▶ WHAT IS EXPECTED
Scan the records for the word "blue". Copy each line that includes it.

▶ MATERIAL TO PROCESS
--

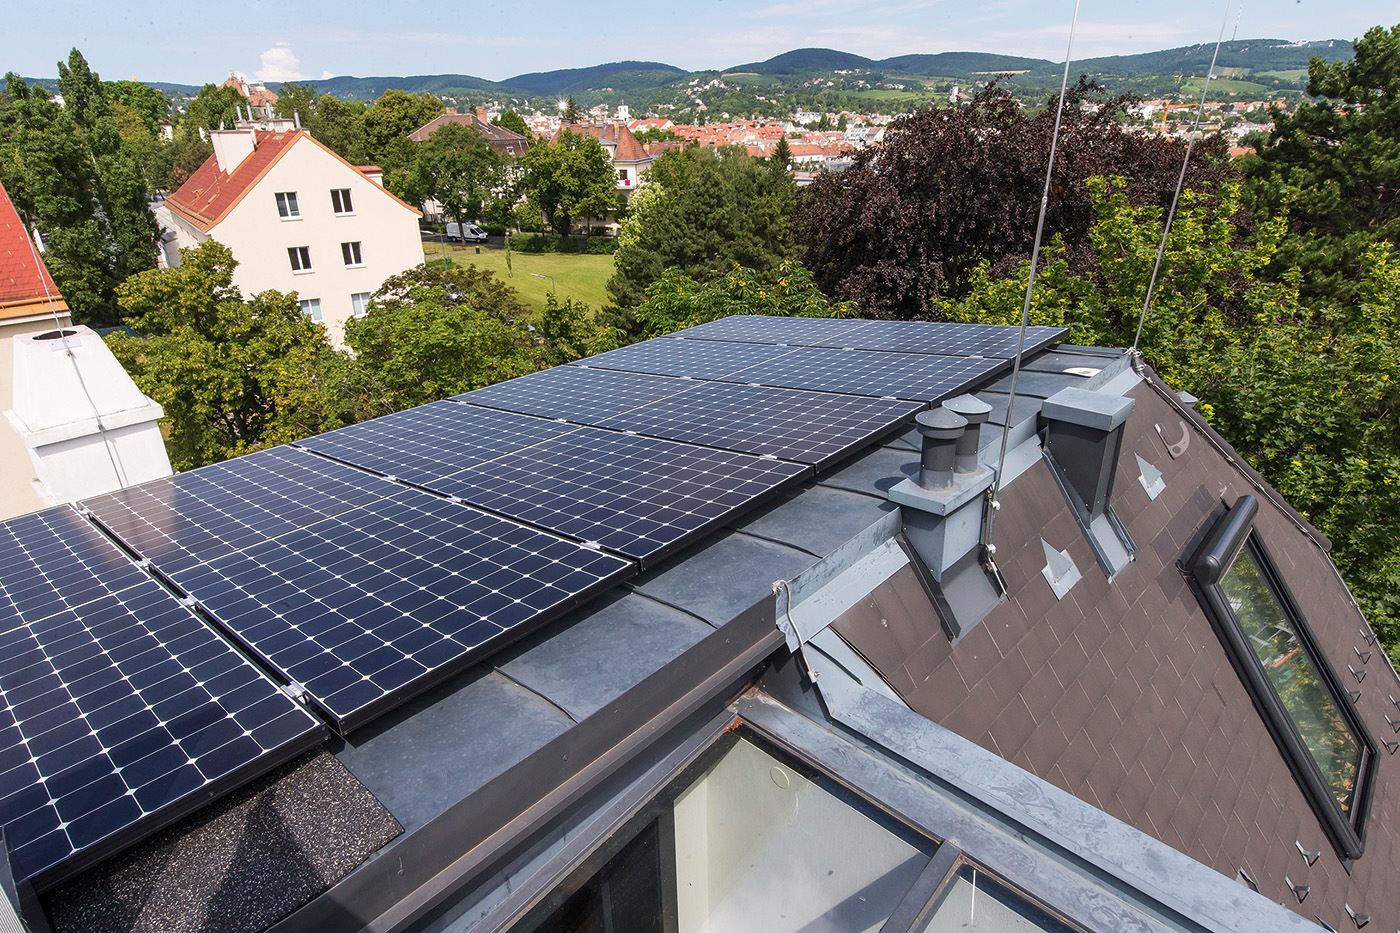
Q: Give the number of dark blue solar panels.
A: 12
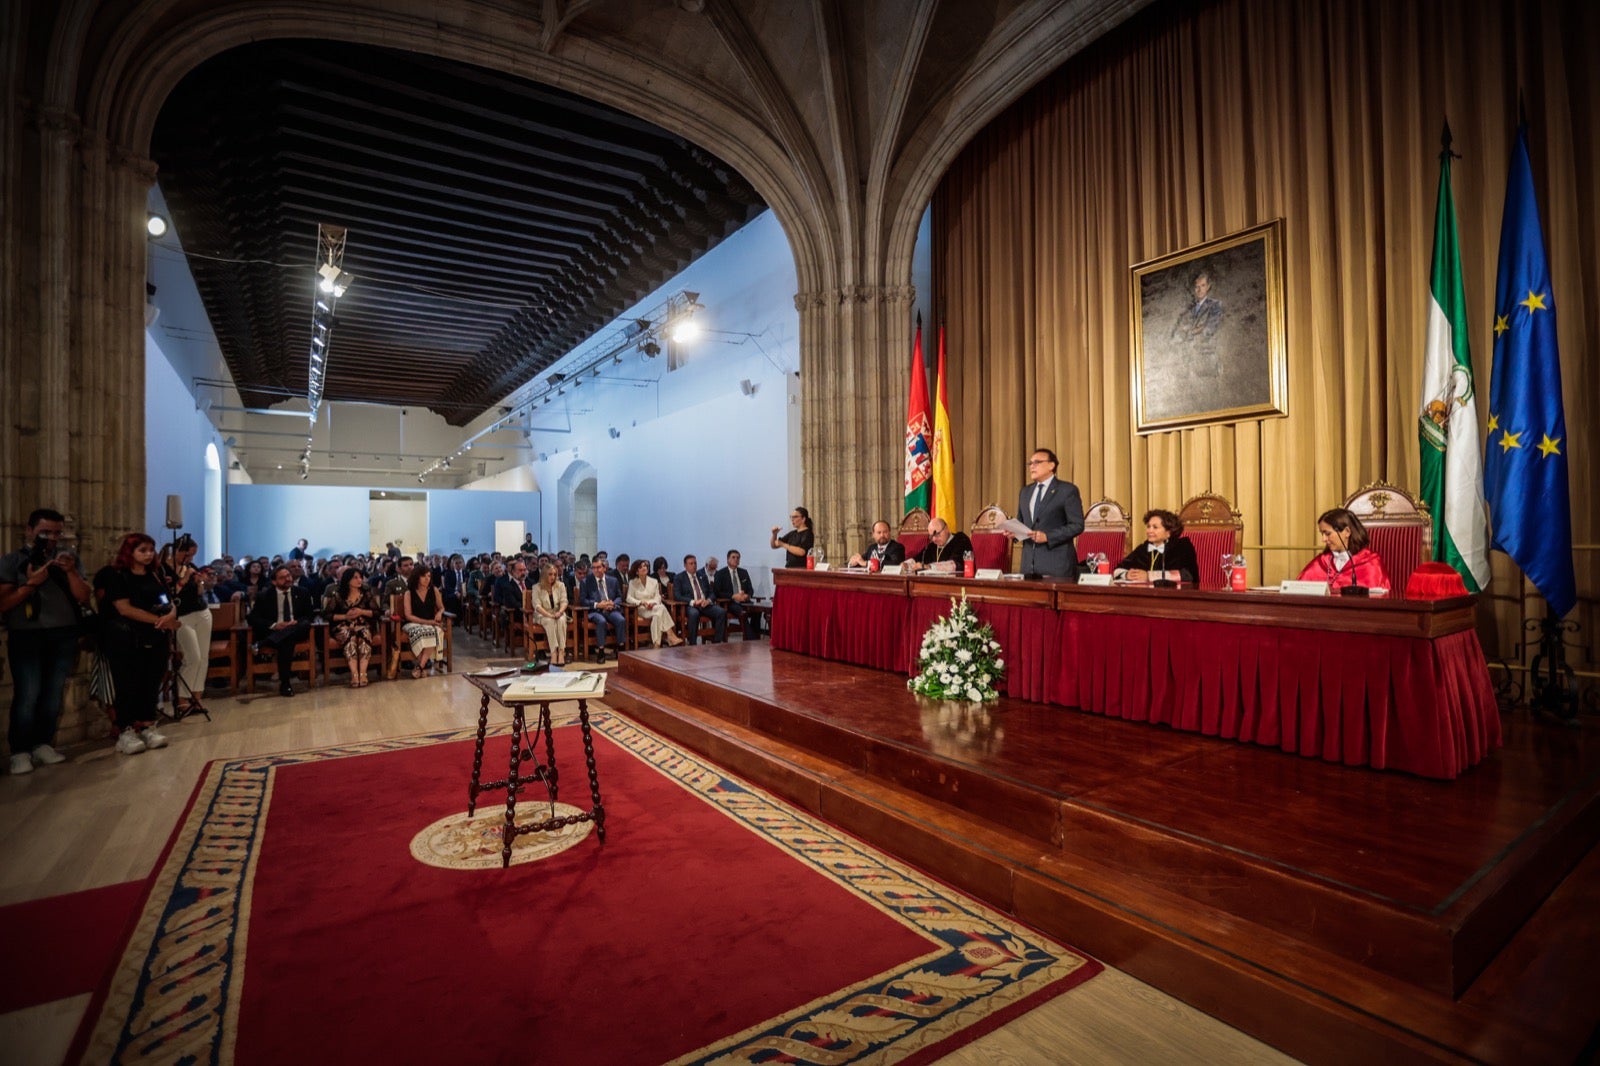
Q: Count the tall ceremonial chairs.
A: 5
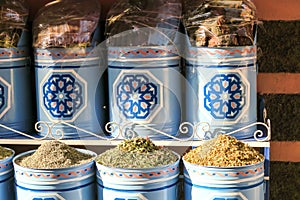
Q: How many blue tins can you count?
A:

--

▶ ANSWER TO THE PROBLEM
Q: Give the number of dark blue solar panels.
Q: How many blue tins can you count?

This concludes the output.